Exercise objective:
The pictures do not go in the copy. Reproduce the rest of the entries exactly.

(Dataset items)

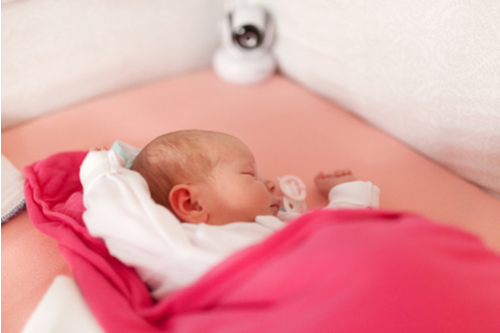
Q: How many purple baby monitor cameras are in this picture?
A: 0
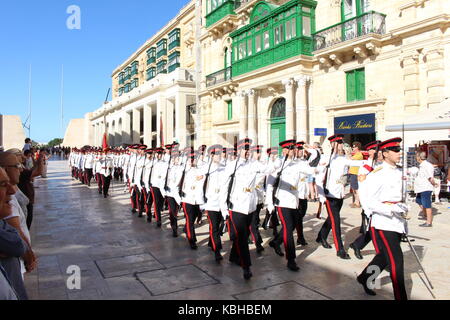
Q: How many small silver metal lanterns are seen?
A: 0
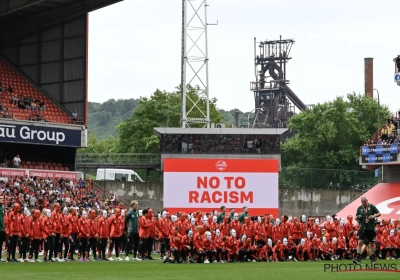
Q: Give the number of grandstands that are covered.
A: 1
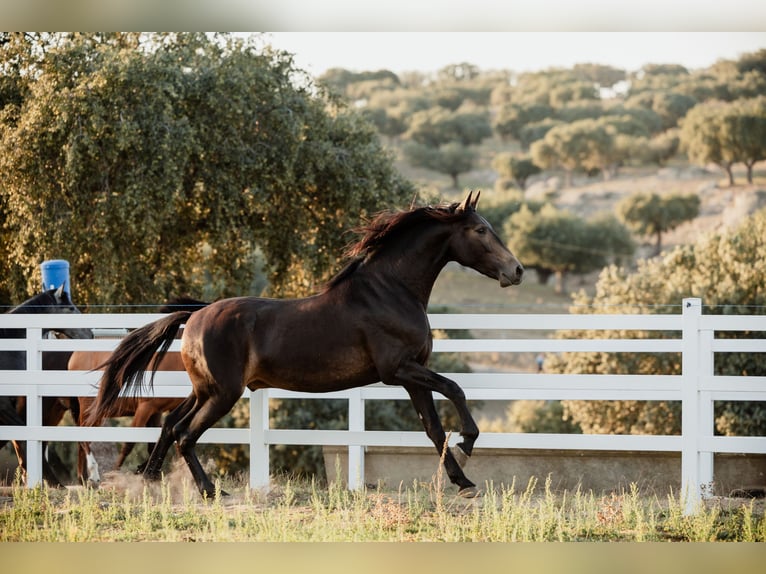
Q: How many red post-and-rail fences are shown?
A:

Response to the task:
Q: How many purple baby monitor cameras are in this picture?
A: 0
Q: How many small silver metal lanterns are seen?
A: 0
Q: Give the number of grandstands that are covered.
A: 1
Q: How many red post-and-rail fences are shown?
A:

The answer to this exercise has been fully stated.